Remote raster data can be directly opened via the `rioxarray` library. Raster data is a type of digital data representation used primary in GIS and remote sensing. It represents spatial information as a grid of cells/pixels.

We will
learn more about this library in the next part of the notebook.

`rioxarray` is an extension of the `xarray` library that provides geospatial raster data capabilities. It bridges the gap between `xarray` and `rasterio` allowing users to work with multi-dimensional arrays that include geospatial metadata.

In [None]:
import rioxarray
# Get the URL for the Near Infrared (NIR) band.
nir_href = assets["nir"].href
# Open the raster file and load it into an xarray data array
nir = rioxarray.open_rasterio(nir_href)
print(nir)

We can then save the data to disk:

In [None]:
# save whole image to disk as a geotiff file
# NOTE: This might take a while
nir.rio.to_raster("data/nir.tif")

Since that might take a while, given there are over 10000 x 10000 = a hundred million pixels in the 10 meter NIR band, you can take a smaller subset before downloading it. Because the raster is a COG, we can download just what we need!

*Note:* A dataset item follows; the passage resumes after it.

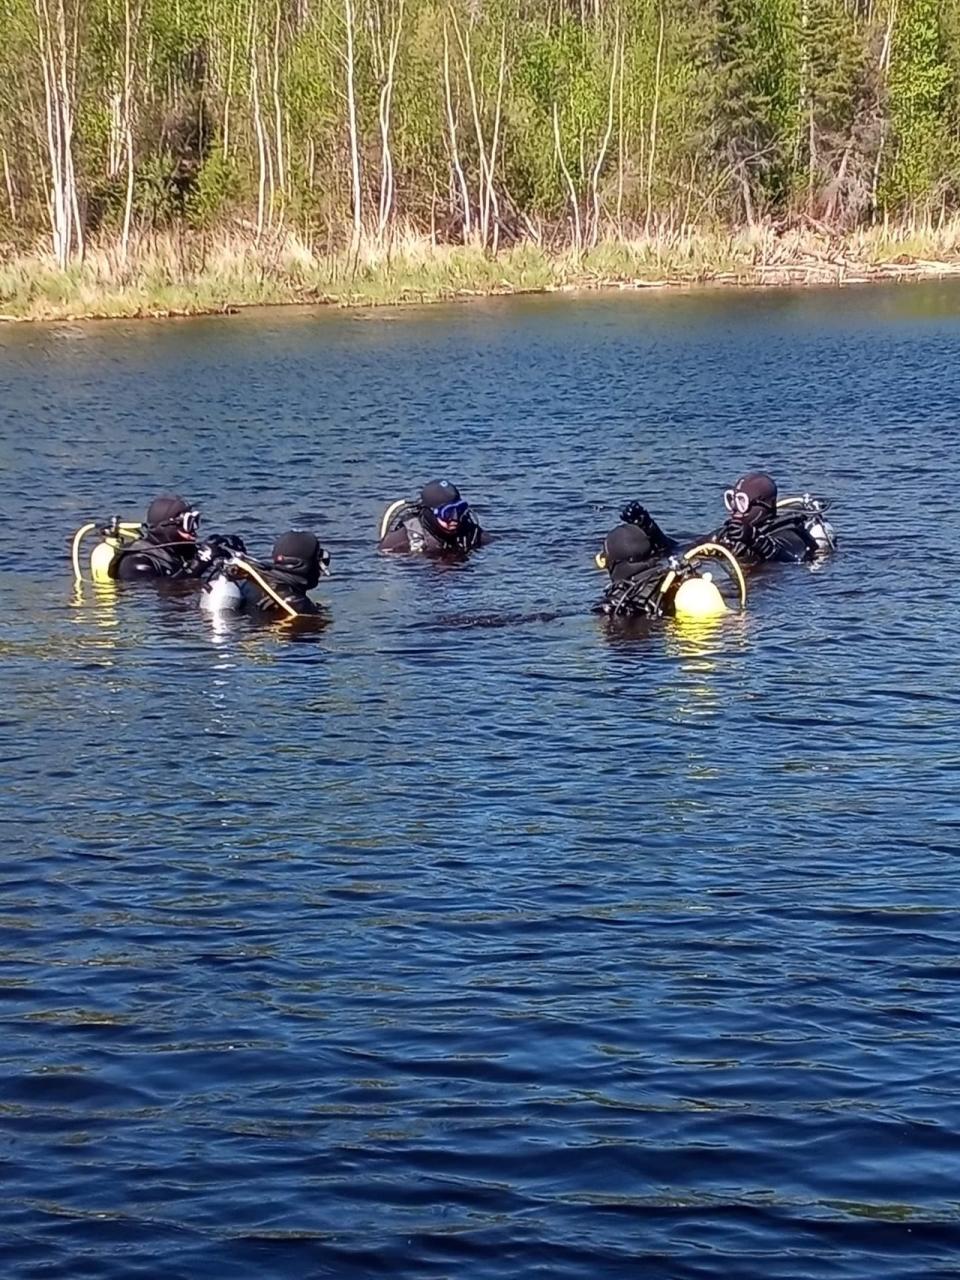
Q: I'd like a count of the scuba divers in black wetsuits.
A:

Here, we specify that we want to download the first (and only) band in the tif file, and a slice of the width and height dimensions.


In [None]:
# save portion of an image to disk
nir[0,1500:2200,1500:2200].rio.to_raster("data/nir_subset.tif")

The difference is 155 Megabytes for the large image vs about 1 Megabyte for the subset.


## **Exercise:** Downloading Landsat 8 Assets
In this exercise we put in practice all the skills we have learned thusfar to retrieve images from a different mission: [Landsat 8](https://www.usgs.gov/landsat-missions/landsat-8). In particular, we browse images from the [Harmonized Landsat Sentinel-2 (HLS) project](https://lpdaac.usgs.gov/products/hlsl30v002/), which provides images from NASA's Landsat 8 and ESA's Sentinel-2 that have been made consistent with each other. The HLS catalog is indexed in the NASA Common Metadata Repository (CMR) and it can be accessed from the STAC API endpoint at the following URL:
`https://cmr.earthdata.nasa.gov/stac/LPCLOUD`.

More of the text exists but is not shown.